(Beginning of Input)

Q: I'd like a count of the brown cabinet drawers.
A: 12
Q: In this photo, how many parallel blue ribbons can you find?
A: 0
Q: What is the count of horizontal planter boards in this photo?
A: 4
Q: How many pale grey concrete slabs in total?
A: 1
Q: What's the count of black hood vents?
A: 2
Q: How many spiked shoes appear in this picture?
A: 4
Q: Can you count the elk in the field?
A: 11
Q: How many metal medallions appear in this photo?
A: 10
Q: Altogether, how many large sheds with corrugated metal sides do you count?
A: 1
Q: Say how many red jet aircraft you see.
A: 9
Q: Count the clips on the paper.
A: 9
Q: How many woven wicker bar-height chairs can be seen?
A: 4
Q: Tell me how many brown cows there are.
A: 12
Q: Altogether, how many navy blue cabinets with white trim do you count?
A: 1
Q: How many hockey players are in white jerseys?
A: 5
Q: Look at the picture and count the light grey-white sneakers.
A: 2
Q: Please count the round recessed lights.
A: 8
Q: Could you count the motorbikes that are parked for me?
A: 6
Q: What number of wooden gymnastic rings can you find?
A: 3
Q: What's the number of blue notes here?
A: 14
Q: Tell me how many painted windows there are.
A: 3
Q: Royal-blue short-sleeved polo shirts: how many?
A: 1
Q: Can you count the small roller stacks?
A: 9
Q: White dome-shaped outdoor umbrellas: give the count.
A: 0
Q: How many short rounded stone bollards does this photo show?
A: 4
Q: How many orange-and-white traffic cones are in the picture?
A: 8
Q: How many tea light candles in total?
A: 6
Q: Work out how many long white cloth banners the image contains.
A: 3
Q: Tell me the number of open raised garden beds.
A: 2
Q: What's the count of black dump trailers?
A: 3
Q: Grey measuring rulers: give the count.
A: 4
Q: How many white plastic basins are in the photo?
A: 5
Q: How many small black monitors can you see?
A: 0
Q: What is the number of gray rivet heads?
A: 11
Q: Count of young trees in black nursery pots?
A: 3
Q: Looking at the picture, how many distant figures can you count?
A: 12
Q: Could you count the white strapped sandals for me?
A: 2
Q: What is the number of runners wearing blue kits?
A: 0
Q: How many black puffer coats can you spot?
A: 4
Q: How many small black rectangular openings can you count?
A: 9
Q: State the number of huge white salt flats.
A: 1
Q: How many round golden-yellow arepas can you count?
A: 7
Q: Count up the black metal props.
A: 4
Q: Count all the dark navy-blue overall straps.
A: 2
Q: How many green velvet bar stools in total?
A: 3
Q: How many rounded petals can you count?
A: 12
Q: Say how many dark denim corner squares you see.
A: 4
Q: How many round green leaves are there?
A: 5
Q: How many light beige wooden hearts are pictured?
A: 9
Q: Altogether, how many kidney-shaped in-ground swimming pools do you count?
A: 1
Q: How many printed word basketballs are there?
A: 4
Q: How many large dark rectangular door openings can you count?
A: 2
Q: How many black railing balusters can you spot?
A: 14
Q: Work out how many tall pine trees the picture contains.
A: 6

(End of Input)

Exercise:
The records above should be given again in full, exactly as written.

Result for this exercise:
Q: I'd like a count of the brown cabinet drawers.
A: 12
Q: In this photo, how many parallel blue ribbons can you find?
A: 0
Q: What is the count of horizontal planter boards in this photo?
A: 4
Q: How many pale grey concrete slabs in total?
A: 1
Q: What's the count of black hood vents?
A: 2
Q: How many spiked shoes appear in this picture?
A: 4
Q: Can you count the elk in the field?
A: 11
Q: How many metal medallions appear in this photo?
A: 10
Q: Altogether, how many large sheds with corrugated metal sides do you count?
A: 1
Q: Say how many red jet aircraft you see.
A: 9
Q: Count the clips on the paper.
A: 9
Q: How many woven wicker bar-height chairs can be seen?
A: 4
Q: Tell me how many brown cows there are.
A: 12
Q: Altogether, how many navy blue cabinets with white trim do you count?
A: 1
Q: How many hockey players are in white jerseys?
A: 5
Q: Look at the picture and count the light grey-white sneakers.
A: 2
Q: Please count the round recessed lights.
A: 8
Q: Could you count the motorbikes that are parked for me?
A: 6
Q: What number of wooden gymnastic rings can you find?
A: 3
Q: What's the number of blue notes here?
A: 14
Q: Tell me how many painted windows there are.
A: 3
Q: Royal-blue short-sleeved polo shirts: how many?
A: 1
Q: Can you count the small roller stacks?
A: 9
Q: White dome-shaped outdoor umbrellas: give the count.
A: 0
Q: How many short rounded stone bollards does this photo show?
A: 4
Q: How many orange-and-white traffic cones are in the picture?
A: 8
Q: How many tea light candles in total?
A: 6
Q: Work out how many long white cloth banners the image contains.
A: 3
Q: Tell me the number of open raised garden beds.
A: 2
Q: What's the count of black dump trailers?
A: 3
Q: Grey measuring rulers: give the count.
A: 4
Q: How many white plastic basins are in the photo?
A: 5
Q: How many small black monitors can you see?
A: 0
Q: What is the number of gray rivet heads?
A: 11
Q: Count of young trees in black nursery pots?
A: 3
Q: Looking at the picture, how many distant figures can you count?
A: 12
Q: Could you count the white strapped sandals for me?
A: 2
Q: What is the number of runners wearing blue kits?
A: 0
Q: How many black puffer coats can you spot?
A: 4
Q: How many small black rectangular openings can you count?
A: 9
Q: State the number of huge white salt flats.
A: 1
Q: How many round golden-yellow arepas can you count?
A: 7
Q: Count up the black metal props.
A: 4
Q: Count all the dark navy-blue overall straps.
A: 2
Q: How many green velvet bar stools in total?
A: 3
Q: How many rounded petals can you count?
A: 12
Q: Say how many dark denim corner squares you see.
A: 4
Q: How many round green leaves are there?
A: 5
Q: How many light beige wooden hearts are pictured?
A: 9
Q: Altogether, how many kidney-shaped in-ground swimming pools do you count?
A: 1
Q: How many printed word basketballs are there?
A: 4
Q: How many large dark rectangular door openings can you count?
A: 2
Q: How many black railing balusters can you spot?
A: 14
Q: Work out how many tall pine trees the picture contains.
A: 6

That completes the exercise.